I must admit I got into reluctantly, because I don't really care for those other reality show contests, like American Idol or Making the Band or America's Next Top Model. I don't mean to be a snob about it - I think they can be amusing. It's just that the formula is so obvious after a couple of episodes that it fails to hold my interest over an entire season.
But Bravo's Project Runway is different. It's different because the contestants have to actually produce something real, something that works; a tactile piece that gives three dimensional shape to all their high-falutin theory talk. And that's exciting.
Last season, I have to admit I was rooting for everyone's favorite nerd-turned-fashionista, Diana Eng. She combined a vigorous intellect with dreamy intellectualism and a dash of whimsey.
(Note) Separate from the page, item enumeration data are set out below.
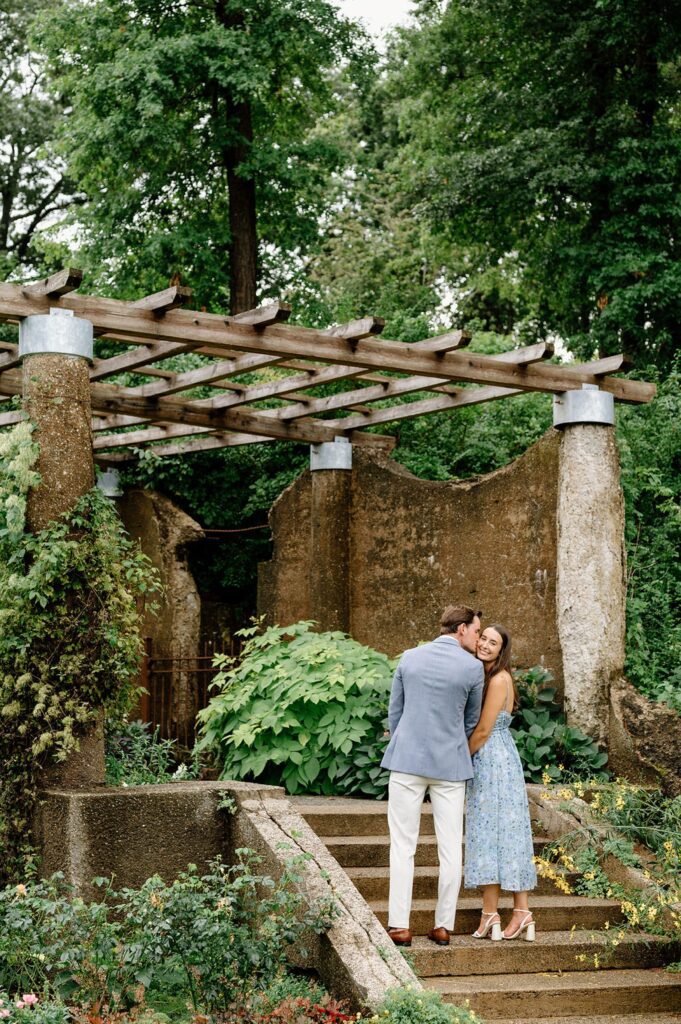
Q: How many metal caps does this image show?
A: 4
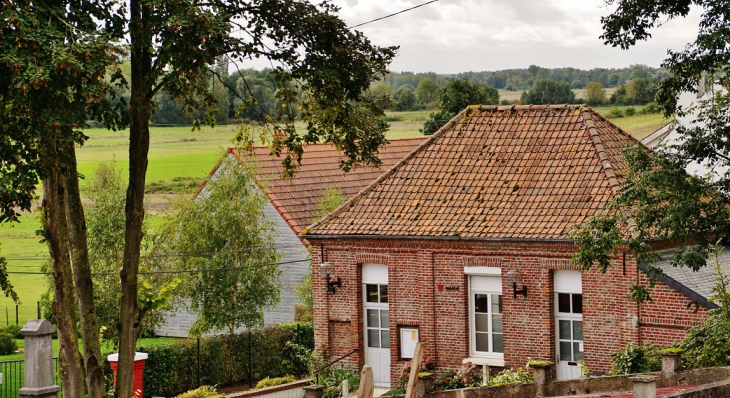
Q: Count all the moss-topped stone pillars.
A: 3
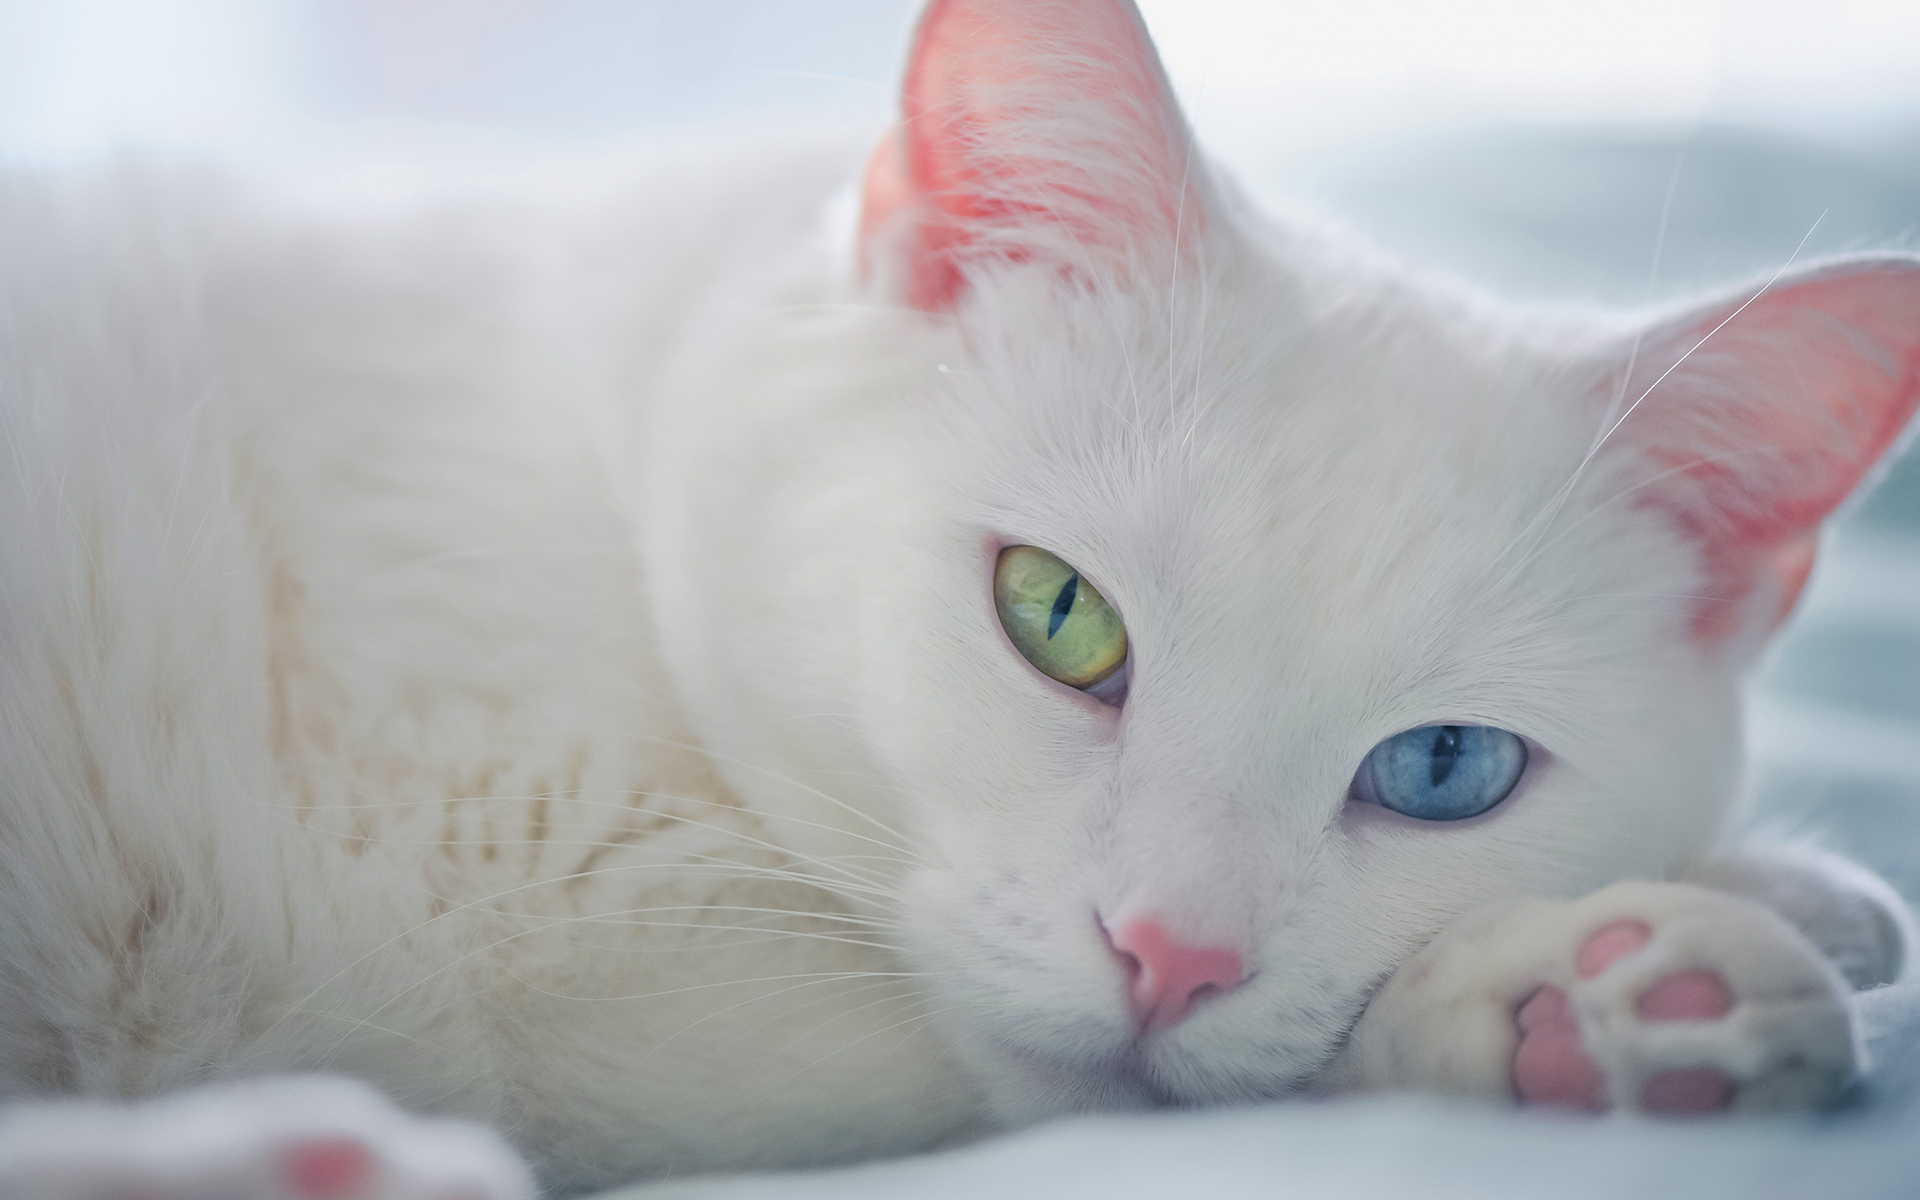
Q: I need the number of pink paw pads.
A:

The pieces she made for the show I thought were less successful than the ones she's produced in school, or on her own (check out her portfolio to see some cool wearable concept art). I love her mathematical knits for example! And I love the idea of uniting math and art, two strangers who ought to be lovers. But she got kicked off the show, and then I was rooting for Daniel Vosovic. First of all, how dreamy is he? Long and lanky and soft-spoken, with great hair - total dreamboat. And his taste is exquisite - always refined, always sophisticated, maybe a little too much so at times. Sometimes you want a young person like that to do a few shots and jump up on the table and dance to Foreigner. Daniel's clothes would never do that. But boy could that kid sew. His stuff was technically some of the most accomplished on the show - sleek and (except for the one infamous weird-boob collection) well-fitted, tidy seams, straight hems, flawless use of bias cut.
It's inspiring to watch the beauty that arising out of all the chaos of the studio. The contestants sketch, bitch, think, work like mad, and the final dress is so - it seems so effortless, so serene, mute to the anxiety and stress that produced it. Project Runway demonstrates that fashion, for all its useless luxury, is serious business, and people sweat and cry over it, and that work deserves to be celebrated.
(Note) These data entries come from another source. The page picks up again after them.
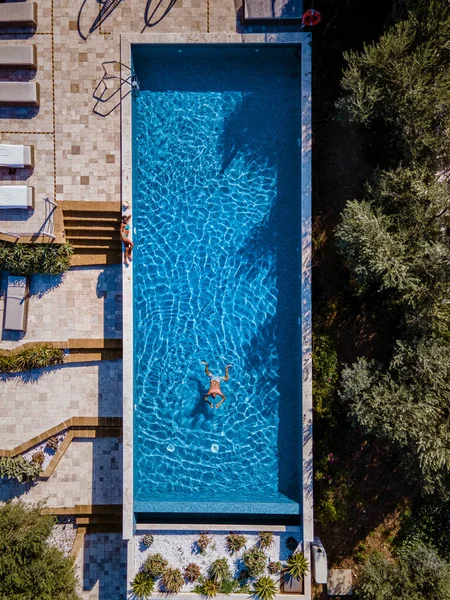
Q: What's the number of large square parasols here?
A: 0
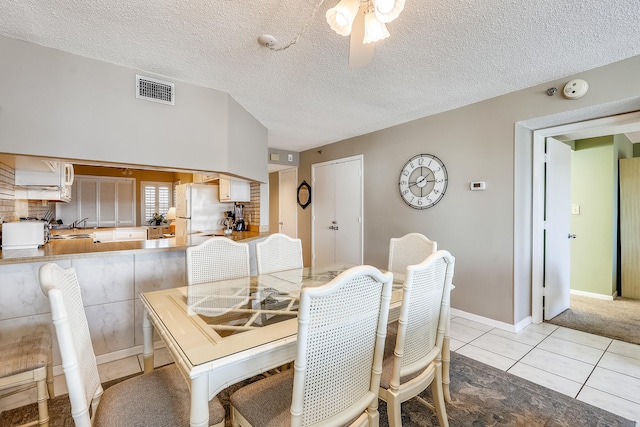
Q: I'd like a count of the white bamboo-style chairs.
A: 6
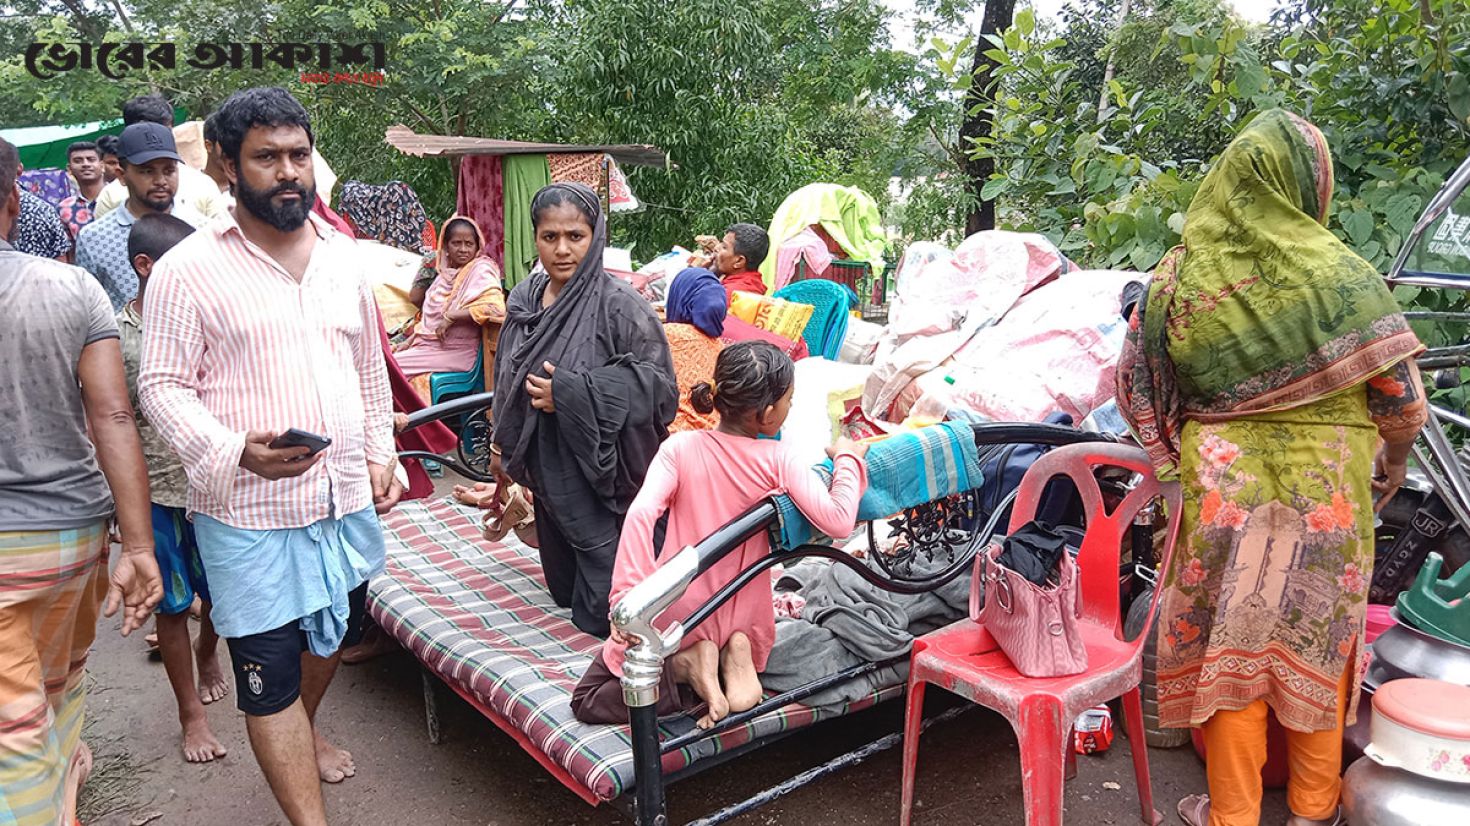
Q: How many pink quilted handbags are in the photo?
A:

Tonight I'm making champagne cocktails with friends to celebrate the return of Project Runway. I can do without goosestepping Heidi Klum, but Tim has endeared himself more and more to me. Long live the serious frivolity of fashion and those who worship it!
Saturday evening I went to a local fashion show that was put on by four Berkeley stores, combining vintage and new clothes, including my favorite, remix/recycled clothes - the art of taking old clothes and hacking them to make something modern and cute and different. A really bland GAP sweater in mint green got the next cut out and then a cute soft fuzzy white collar was knitted and affixed, for example. I wish I'd taken photos but alas, I forgot my camera.
But something occurred to me as we were sitting there watching the show - most fashion shows are so orchestrated, so designed. Hair and make-up are in place, the clothes have been picked, the models all walk a certain way. Well, not in this fashion show so much - the models, many of whom were amateurs, had a lot of fun on the catwalk, improvising moves and smiling and interacting with the audience. I thought it was charming, but I wanted it to go even further...what if you could have a spontaneous fashion show? What would that look like? Like a mix of Project Runway and So You Think You Can Dance, maybe.
Project Runway is sort of the Iron Chef of apparel design: the contestants get a theme, or some kind of limitation, and they have a short time to produce an outfit. I'd make it a little looser - it would be more about styling, not designing. So you'd have a big rack of items to choose from, and your job would be to dress the model in, say, two minutes, give her a "motivation" or a story to act out, and send her out on the catwalk.
Better yet, pick out things for yourself and walk down the catwalk! If you are really crafty, you would whip up on-the-spot alterations to items. Spontaneous fashion! Could be fun.